Могилу Андрея Георг посещал редко. Она находилась в 30 километрах от города, за рекой Калмой, на Северном кладбище. И потому так повелось: раз в год посещал расположенное близко от левобережного центра города успенское кладбище с праздничной толпой русскоязычных демонстрантов. Георг мысленно беседовал с бывшим управляющим государственного банка, почитая его как бы за начальника своего бедного брата. Может быть, думалось Георгу, они ТАМ встречаются... Так уж вы, ваше высокоблагородие, не сочтите за труд, передайте привет от меня моему братцу... В счастливое время вы умерли, господин статский советник, в конце 90-х годов XIX века. За сто с лишним лет до нас, не увидев ни революций, ни войн, ни прочих прелестей социализма и постперестроечной мерзости запущения. Вам повезло... В жизни главное вовремя умереть!
Помаячила и растворились во мгле ушедших эпох бледная тень Кермика, ненадолго воскрешенная мыслью Георга, пока он шел с подругой вдоль ограды русского погоста. Скорбная же тень брата всегда сопровождала его, как своя собственная. От этого призрака никуда не денешься. Некий укор совести всегда будет колоть душу, тяжелым крестом довлеть над ним. Вероятно, ему можно было как-то помочь? Главной своей виной Георг считал то, что именно он сманил брата, позвал в эту чужую страну, когда брат, будучи в армии, с ним переписывался. Возможно, ДОМА этого бы с ним не случилось...

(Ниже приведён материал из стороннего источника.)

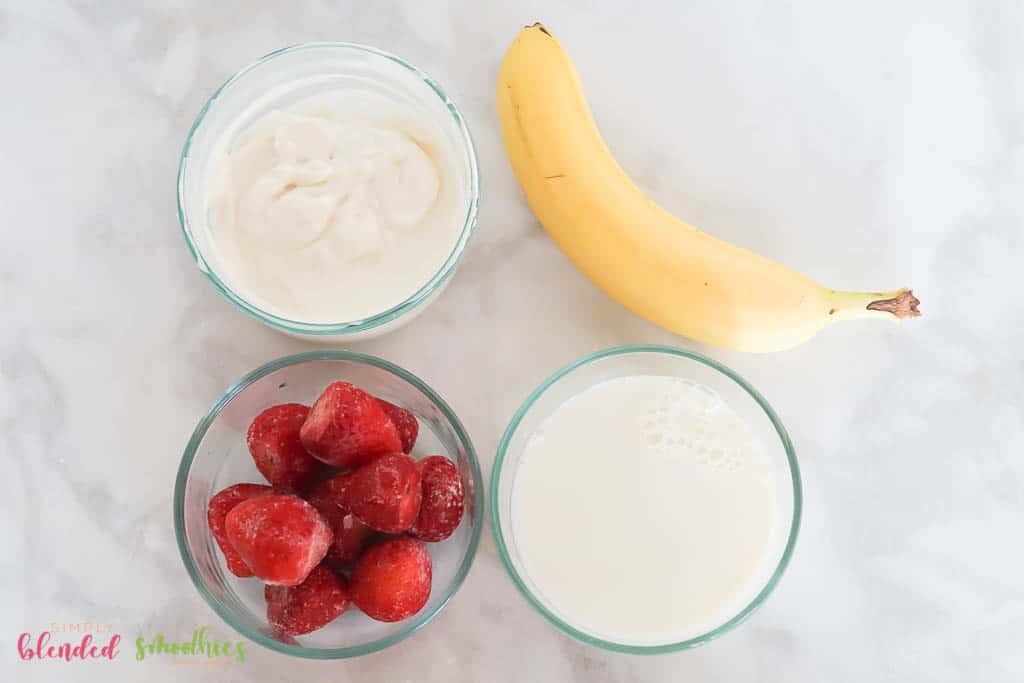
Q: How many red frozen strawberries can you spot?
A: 10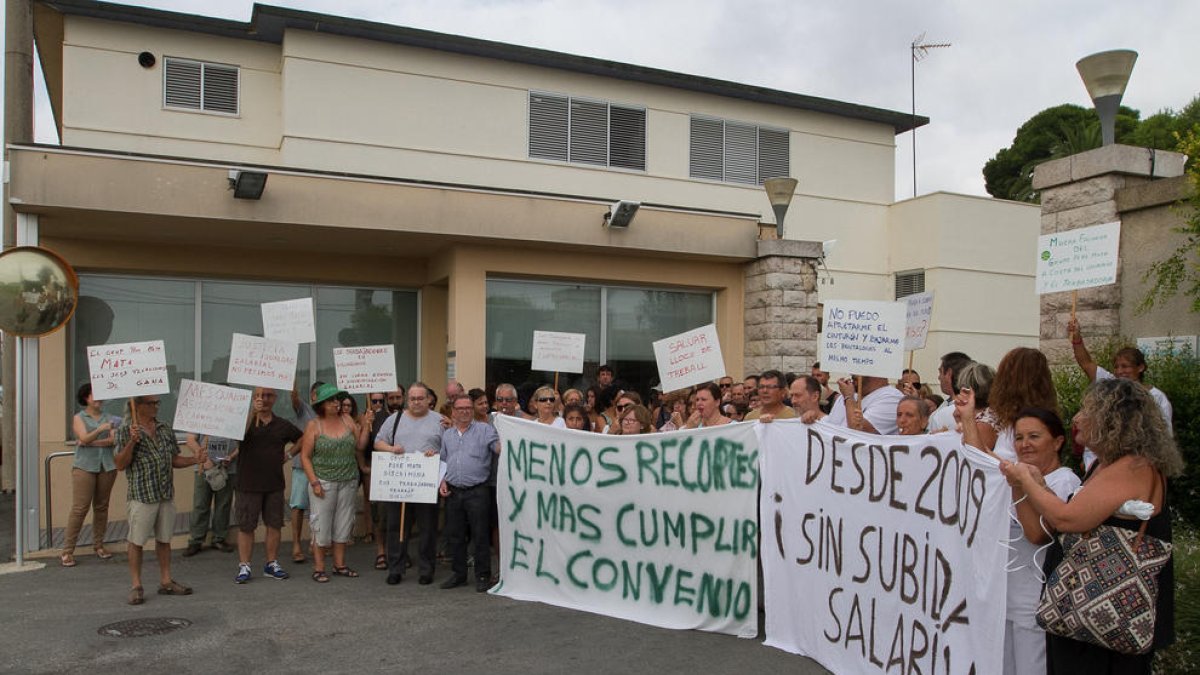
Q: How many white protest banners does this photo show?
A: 2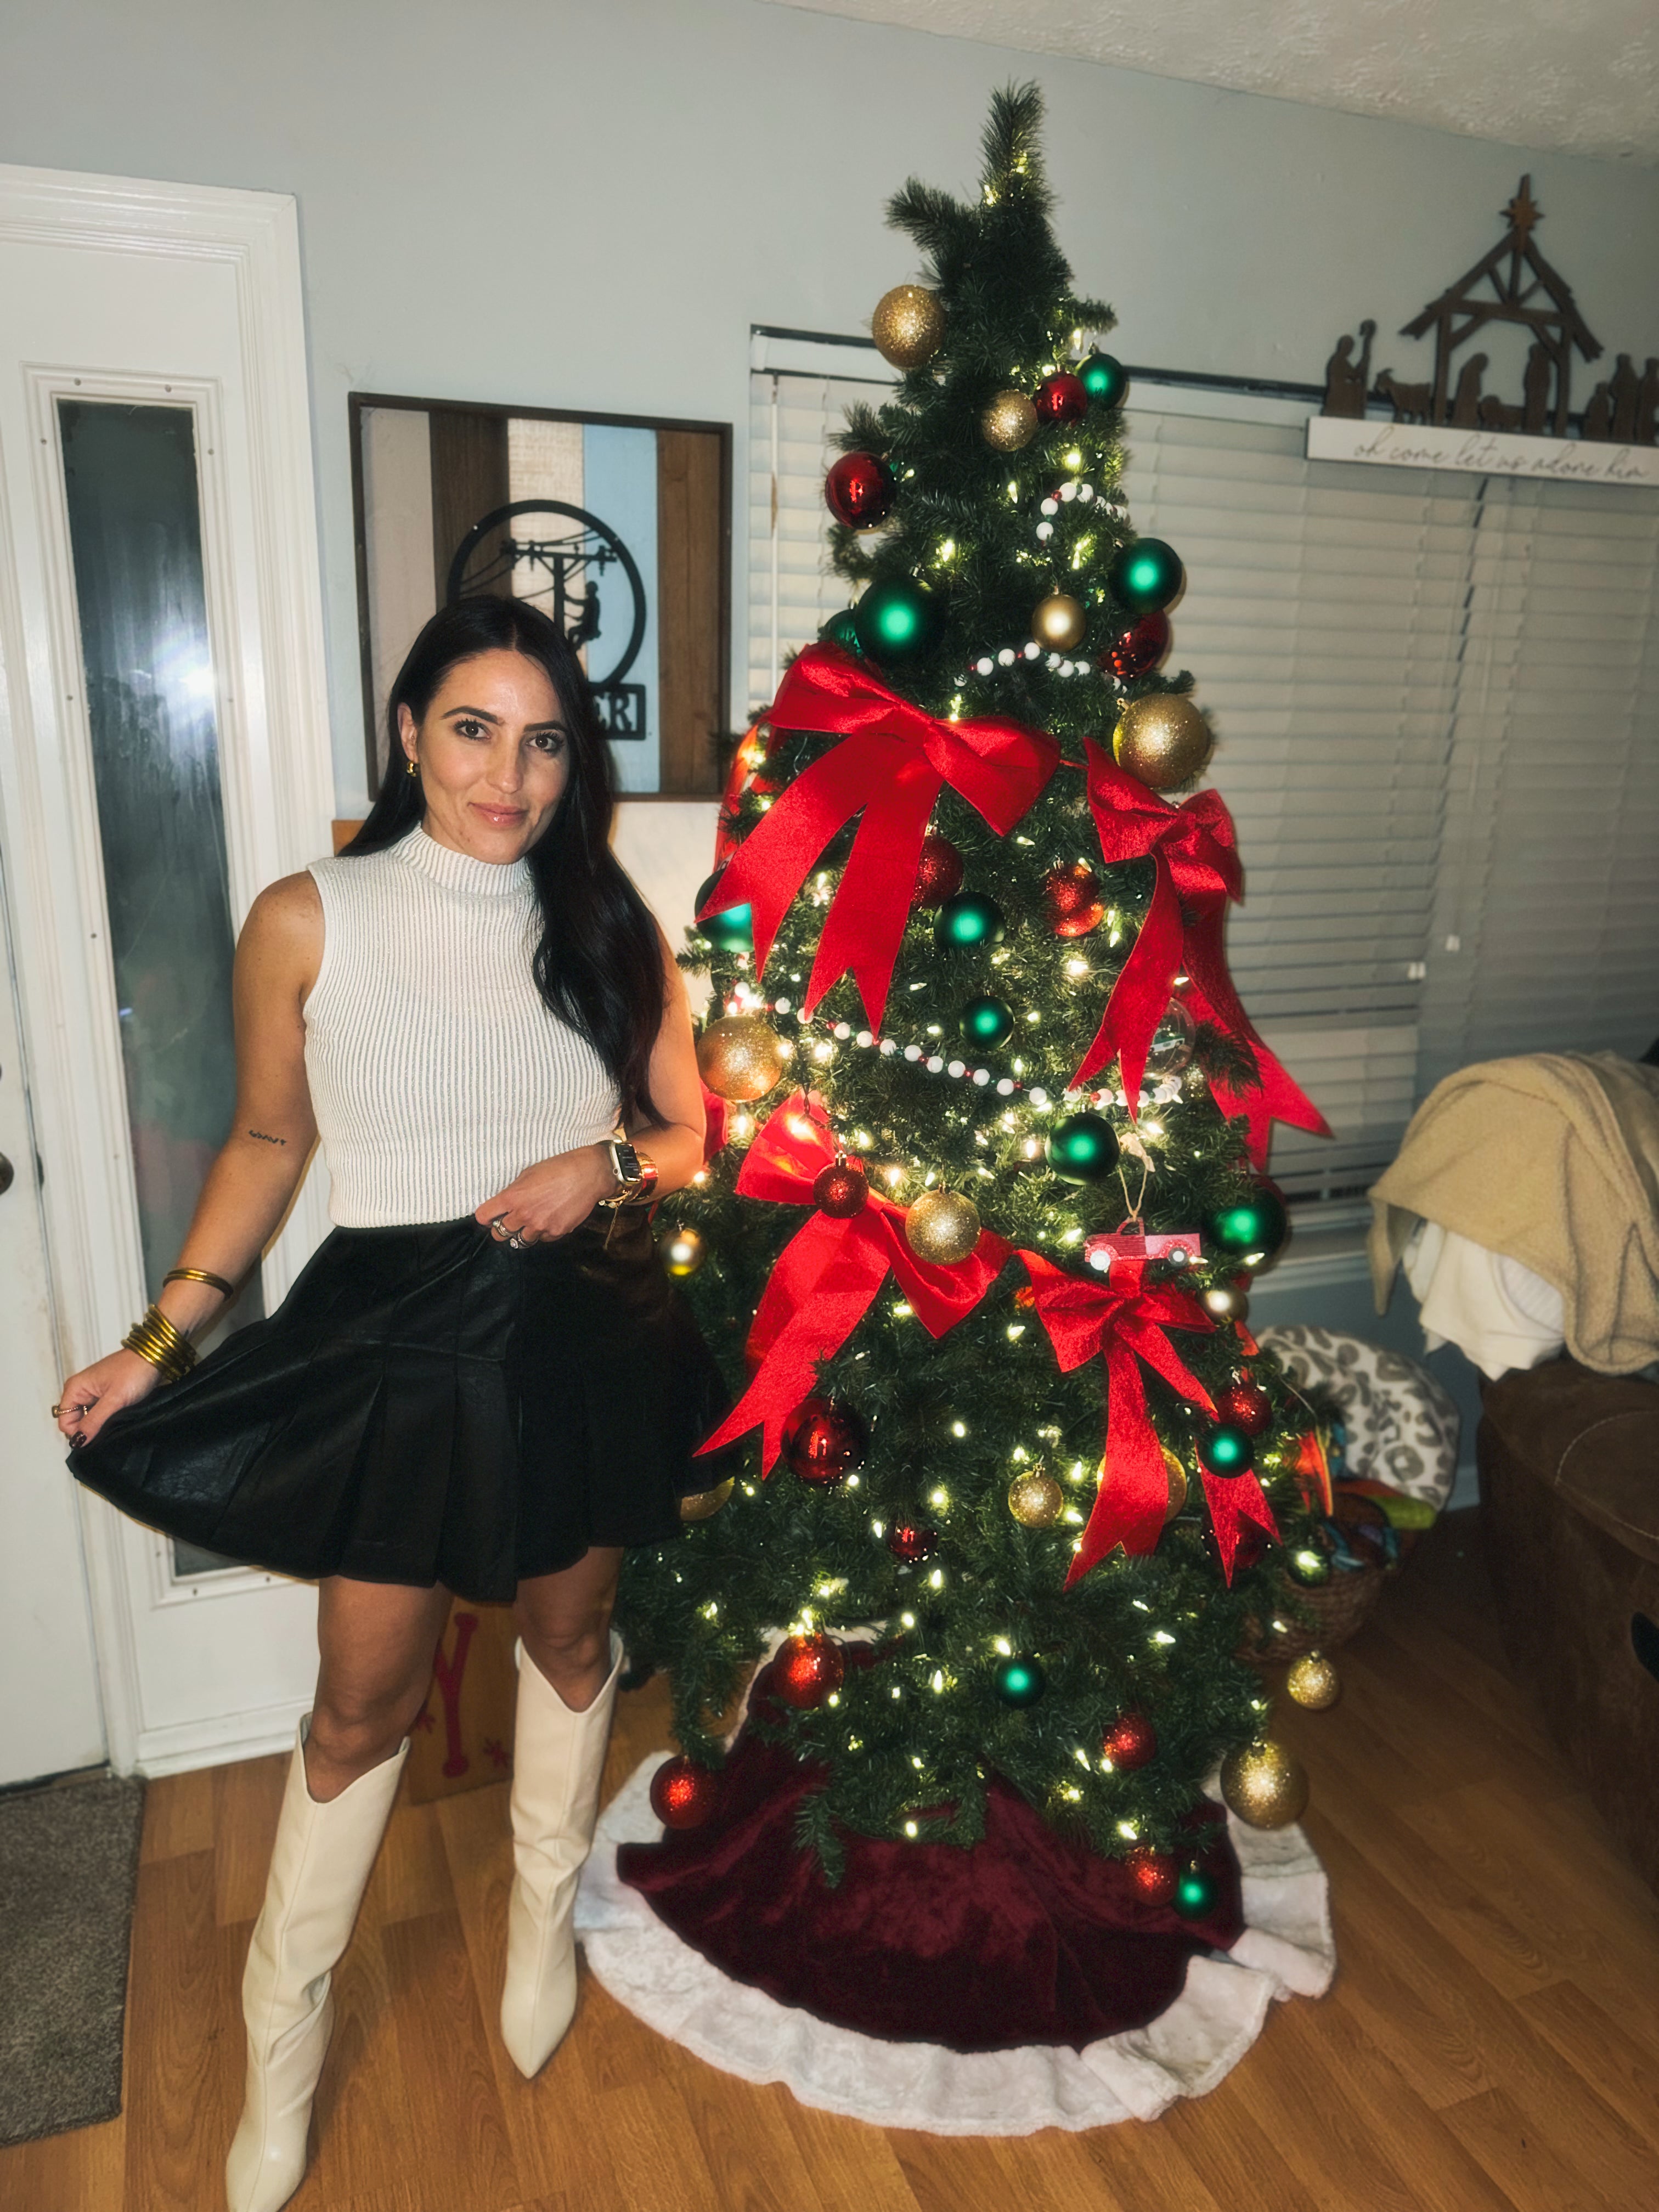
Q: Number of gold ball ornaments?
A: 13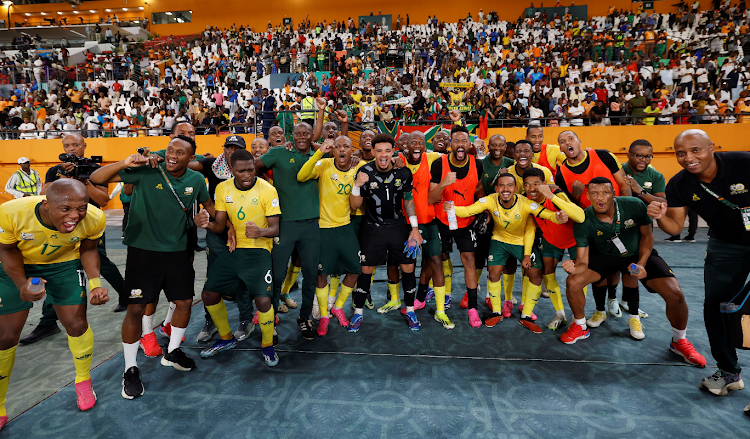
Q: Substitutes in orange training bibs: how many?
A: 5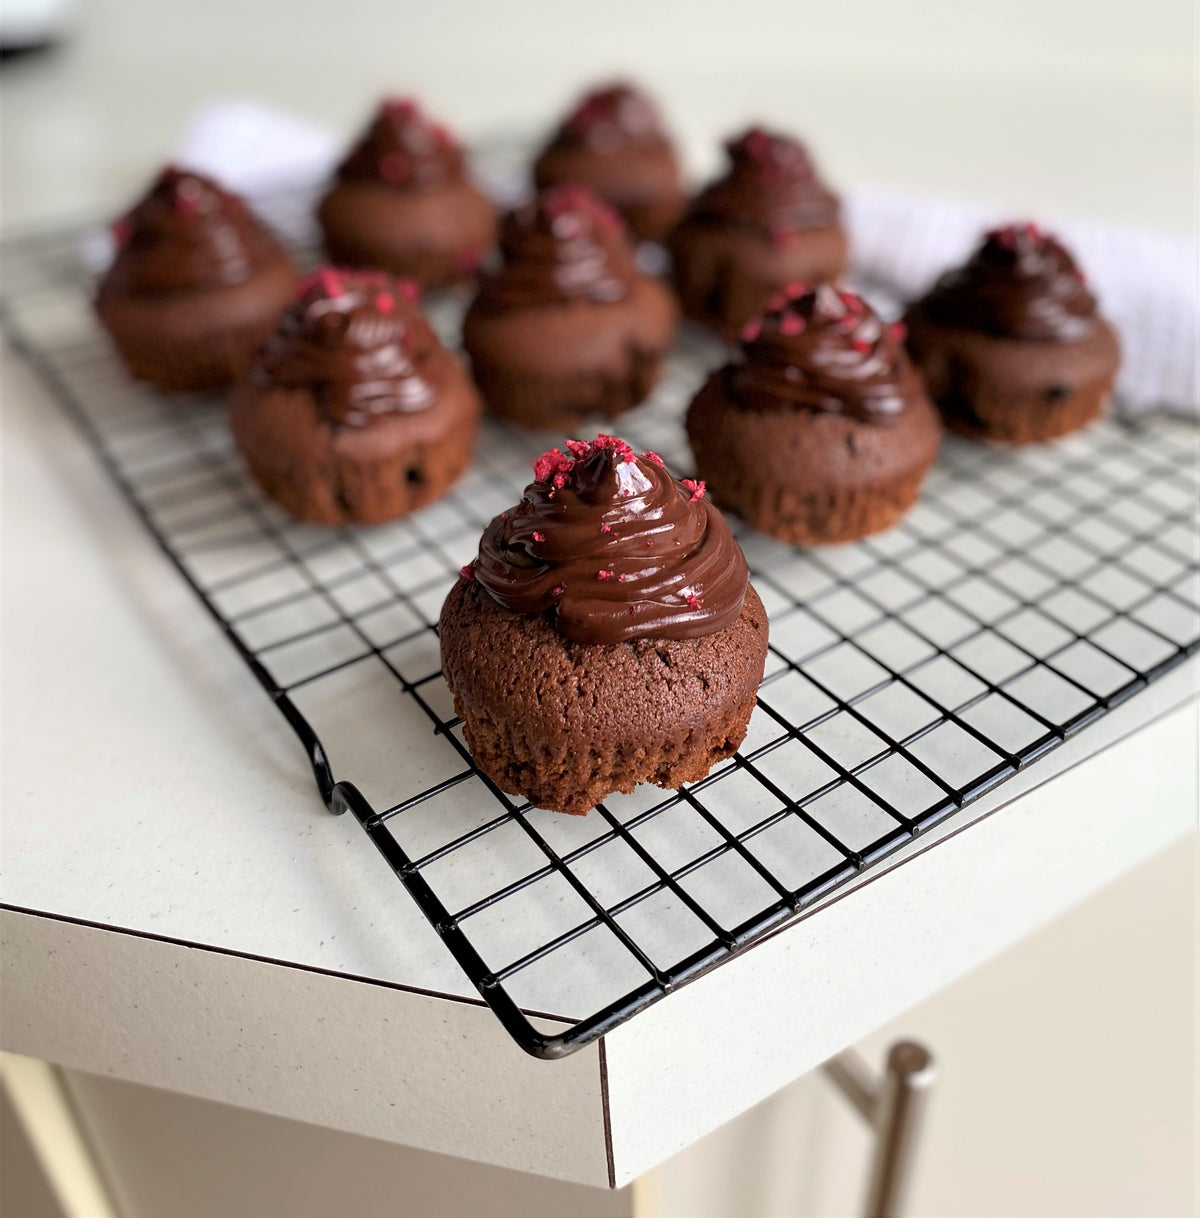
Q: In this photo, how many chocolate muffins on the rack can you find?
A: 9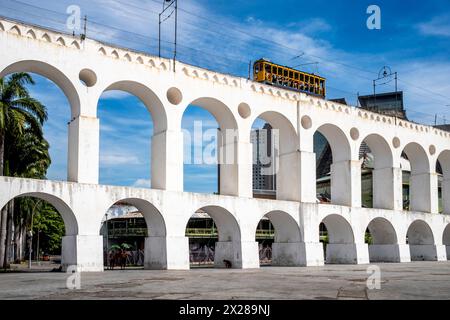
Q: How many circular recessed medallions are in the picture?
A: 7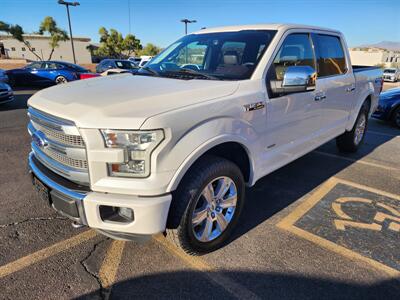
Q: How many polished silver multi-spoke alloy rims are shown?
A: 2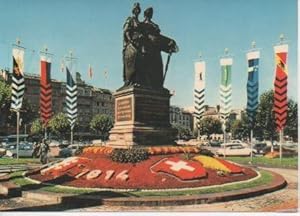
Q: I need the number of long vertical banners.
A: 7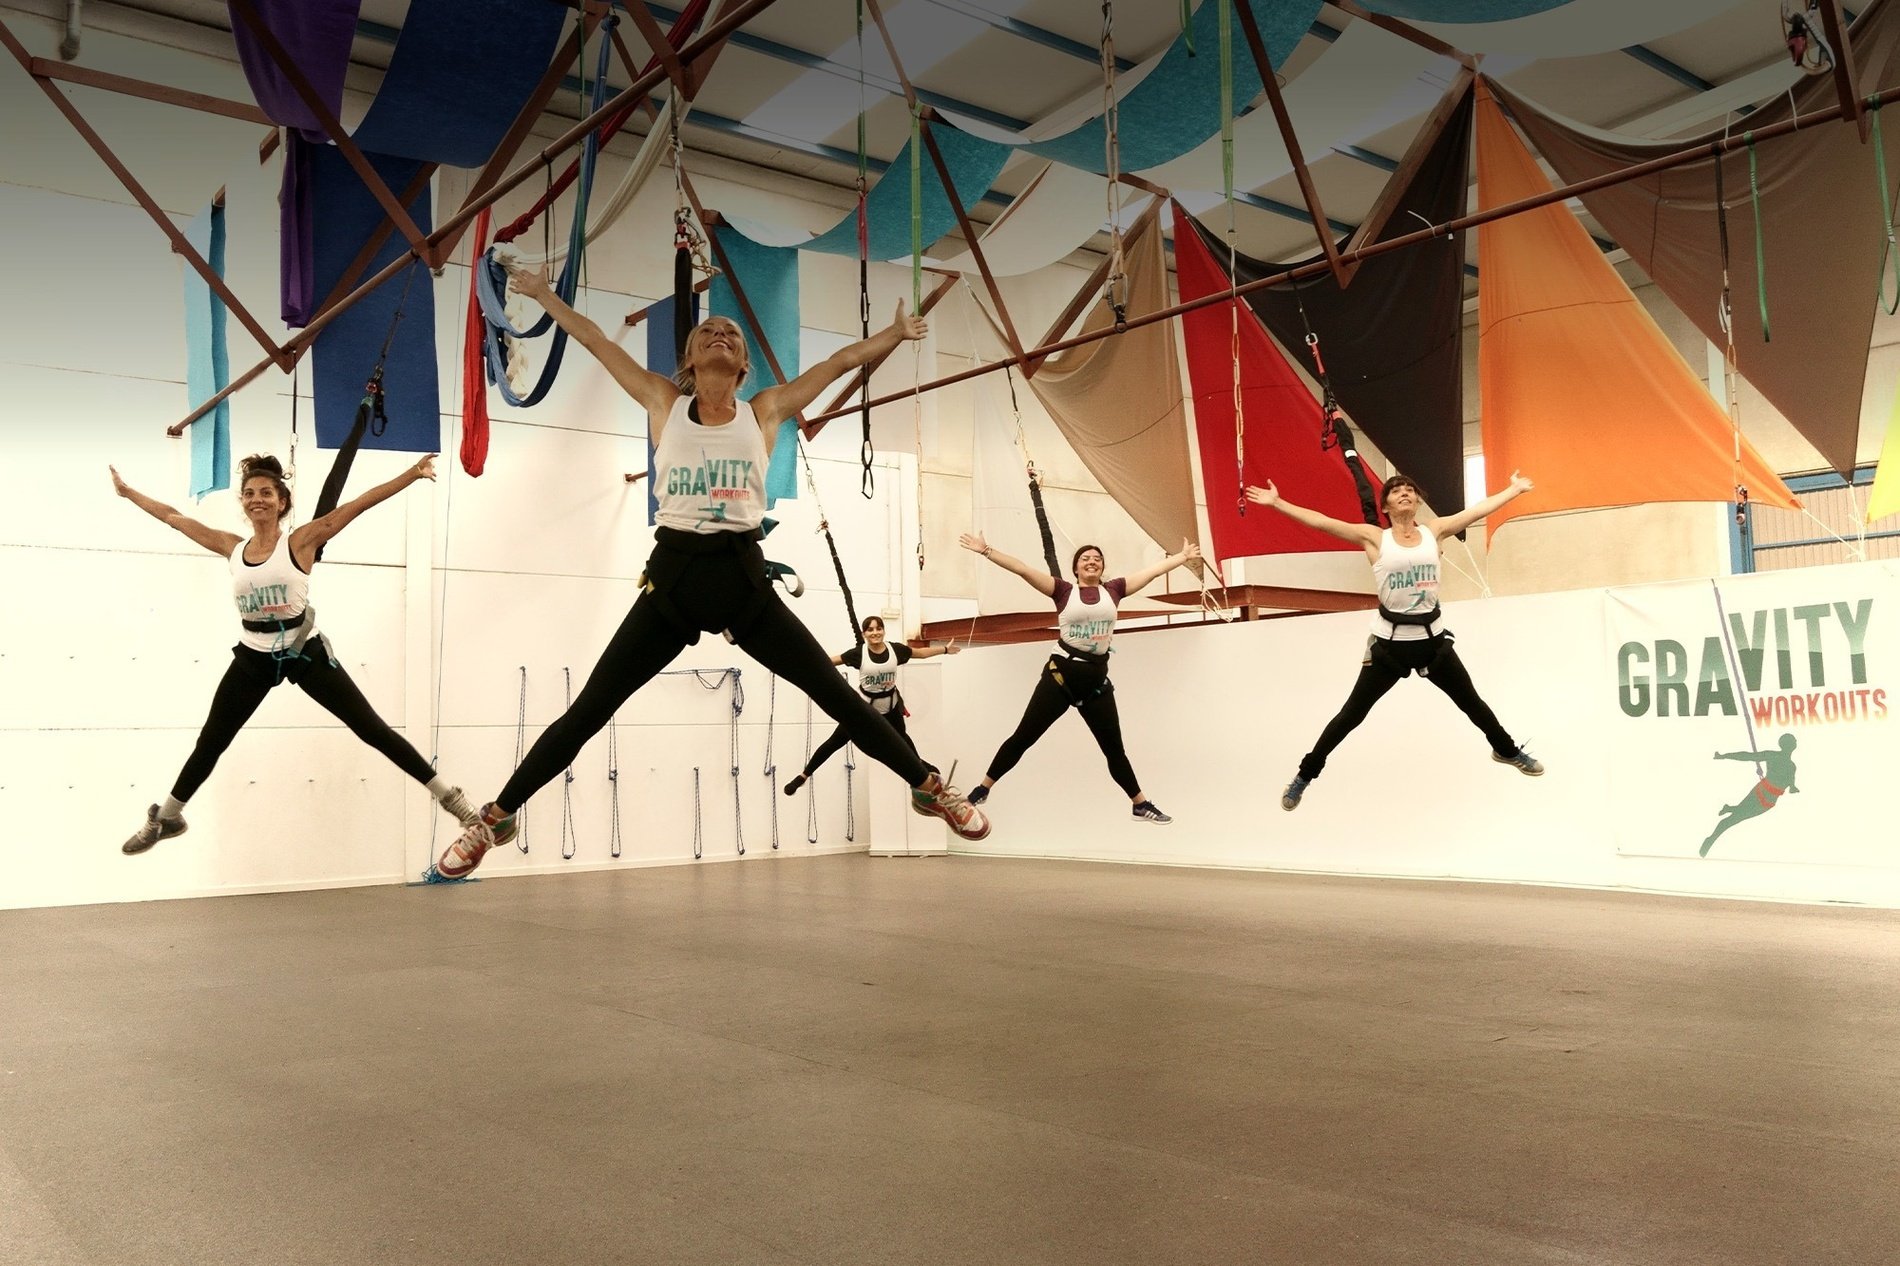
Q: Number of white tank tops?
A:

Вскоре с удобной песчаной тропинки Инге понадобилось свернуть в места нехоженые, на диковатый пустырь. Поддерживая друг друга, они пошли по осклизлой, размытой от дождя глине, имевшей сверху какой-то зеленый налет, похожий на тину. Впереди маячил характерный для левобережья пейзаж: не то стройка, не то развалины.
Наконец они вышли к жилому строению, окруженному деревьями. Очередное привидение: очаровательный уголок, кусочек старого мира, осколок серебряного века.